To enable them to see Leader in Me in action, the participants were able to take tours of either Redwood, Bowmar or Beechwood elementary schools or the Academy of Innovation.
“It was amazing,” Bianca Jefferson, a middle school principal in Nashville who toured AOI, said. “I was a little jealous of all the great things they had going on. I got so many great ideas. I am excited to go back and start doing stuff immediately. I brought two people with me from my building and honestly I am completely sold. I am all the way bought in. Now, I am formalizing how I am going to go back to my school and get everybody else in. We are doing it.”
Jefferson was part of a large contingent from Nashville that made the trip down to Vicksburg in order to learn more about the program and help with their implementation.
“I think we all came for different reasons,” Jefferson said. “My reason for coming was I am thinking about implementing Leader in Me at my school next school year. I wanted to see it in action to know if it is the right thing to move us in the way we need to move.
“My biggest takeaway is it starts with adults; it starts with us. It starts with how we treat each other and how we treat ourselves.”
After the tours, there was a panel discussion with leaders from VWSD and other districts as well as a student from River City Early College. The panelist took questions on topics including how the changes in culture were implemented and how long it took before results were seen.

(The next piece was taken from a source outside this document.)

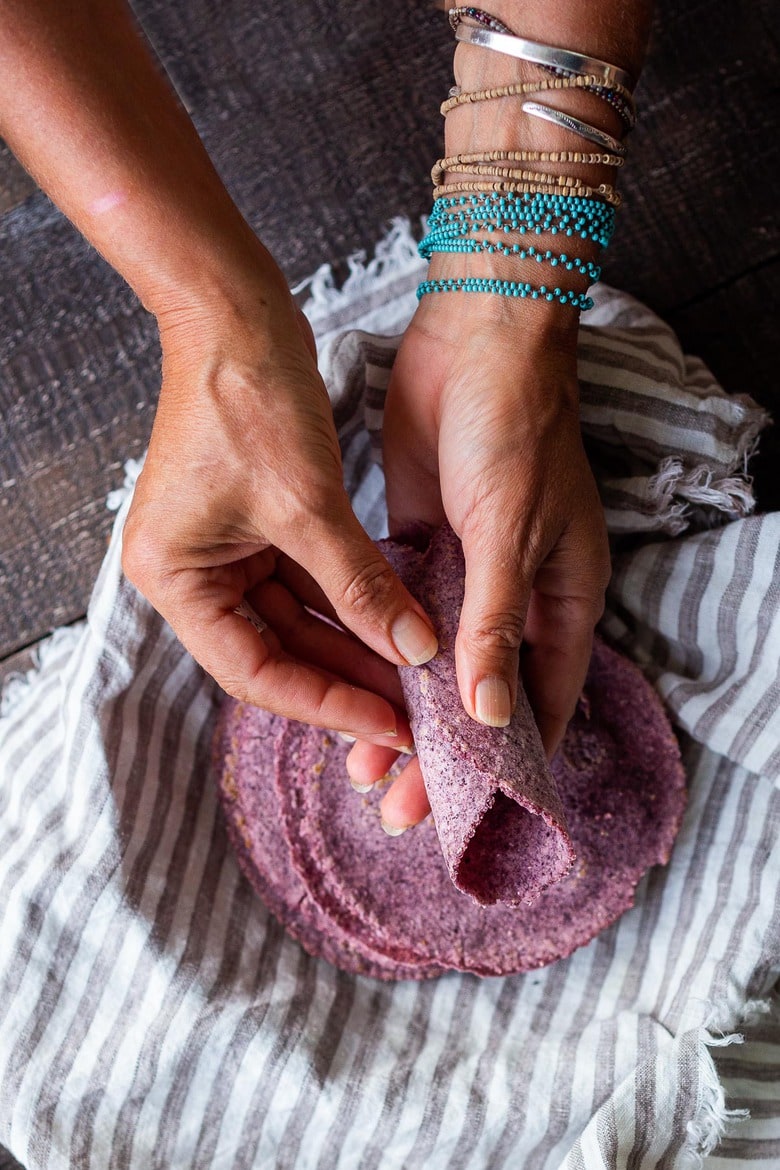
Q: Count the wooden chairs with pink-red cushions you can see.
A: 0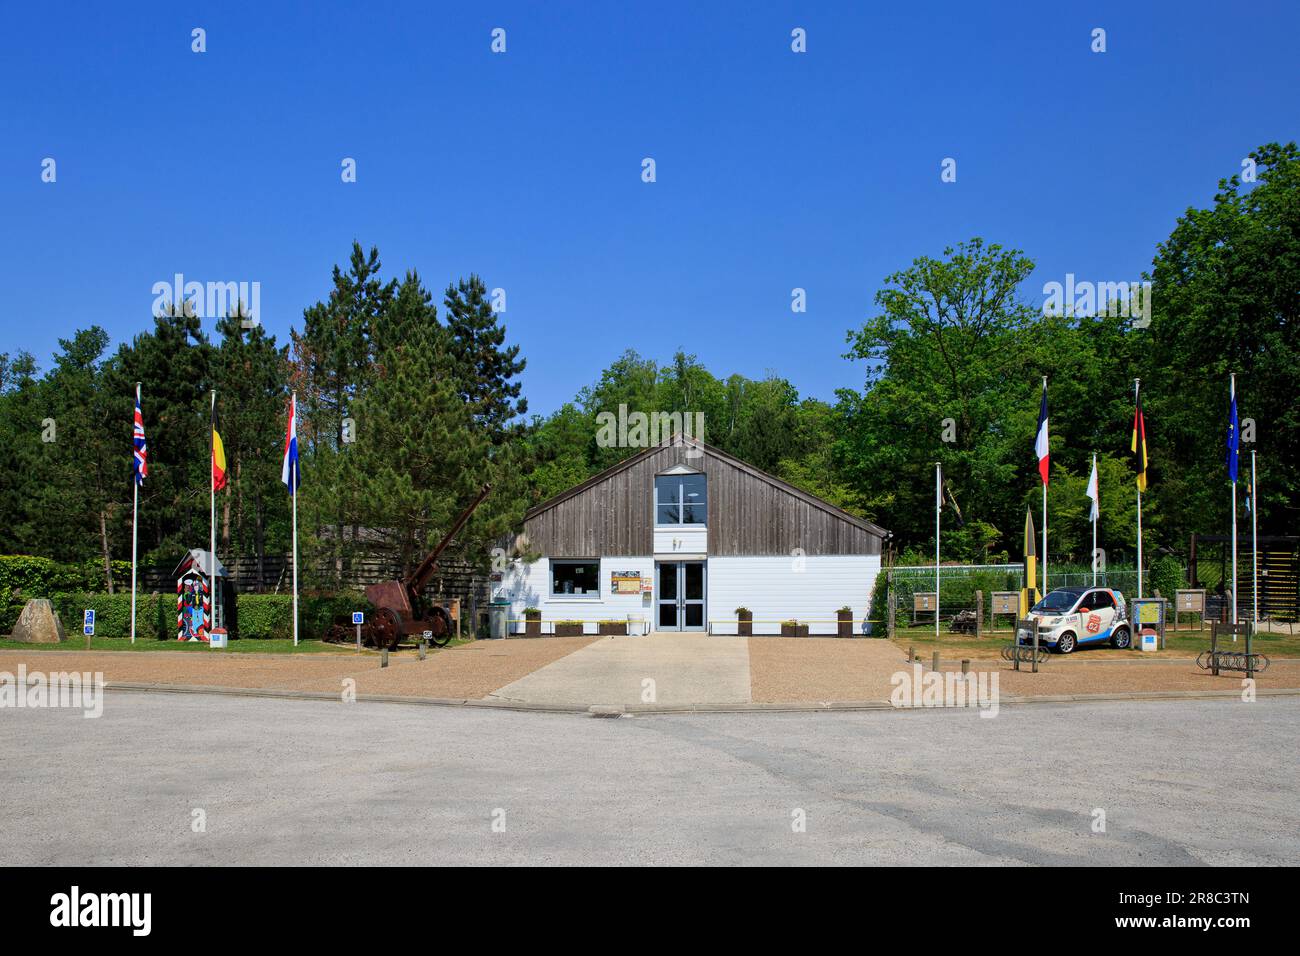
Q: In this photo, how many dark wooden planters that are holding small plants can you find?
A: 6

“We are trying to implement the Leader in Me, so it was nice to see another school and how they are doing everything,” Lexi Taylor, a third grade interventionist from Starkville, said. “It was really cool seeing the kids be able to own the habits. You are not having to tell them this is this habit. They already know that. It was really cool seeing the chess club say this is win, win because we are working together.”
The final event of the day was a speech by keynote speaker Aric Bostick. He is an educator who became widely known after creating a goal-setting club at the high school where he worked. He talked to the teachers and administrators gathered about being the positive attitude they want to see in their school and creating change by first changing themselves.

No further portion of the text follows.